He described them as “musically the worst band I ever worked with.” He asserts that Frankie Infante was “the only great musician among them… He’s an amazing guitarist,” but Chapman was less than impressed with the others. “Jimmy Destri was a pretty good songwriter, but he wasn’t a great keyboard player. What he did, he did well, and I didn’t ever try to push him beyond that because I knew there wasn’t anything beyond that. Chris Stein was always so stoned, and although Clem Burke had all the right ideas, he had no sense of timing. I mean, he had a lot of ability, but I always felt he was trying too hard, and that’s what I used to tell him.”
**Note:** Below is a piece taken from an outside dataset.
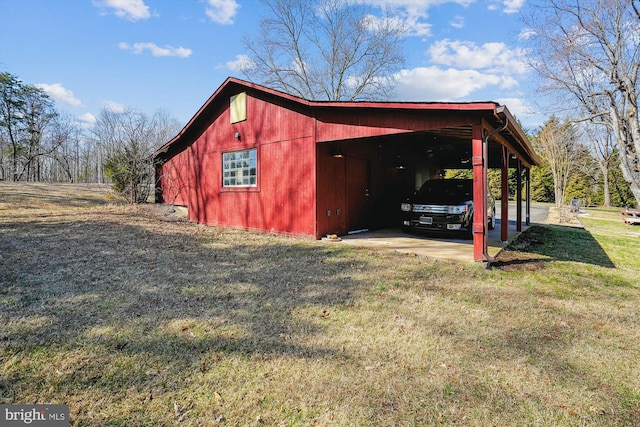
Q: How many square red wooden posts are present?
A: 4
Harry’s voice was surely beautiful — she had always been a “great vocal stylist with a beautifully identifiable voice” — but coaxing that voice out of her was the issue. Chapman continues:
“I love Debbie and I learned a lot from her about the psychology of recording vocals. Up until her I had been pretty barbaric in my approach to vocalists, like, ‘Get out there and sing!’ Once I encountered Debbie, I learned how to soft-shoe it a little more. The vocals I got out of her I really had to fight for psychologically, and when I listen to them now I remember those sessions very clearly. They were tough times, with a lot of tears, a lot of disappearing into the bathroom for hours. She’s a very emotional person and those songs meant a lot to her. When she was on — bang, it all happened really quickly. She’d never had to work hard in the recording studio prior to meeting me. She’d go in and do one pass and that was it.”
And it was amazing.
Despite the chaos and fragility, they had created a masterpiece. In Mike Chapman’s words, “That’s the magic of Parallel Lines. Every track is perfect from top to bottom… it’s hard to find a flaw in it, and there aren’t many records during your career that you can say that about.”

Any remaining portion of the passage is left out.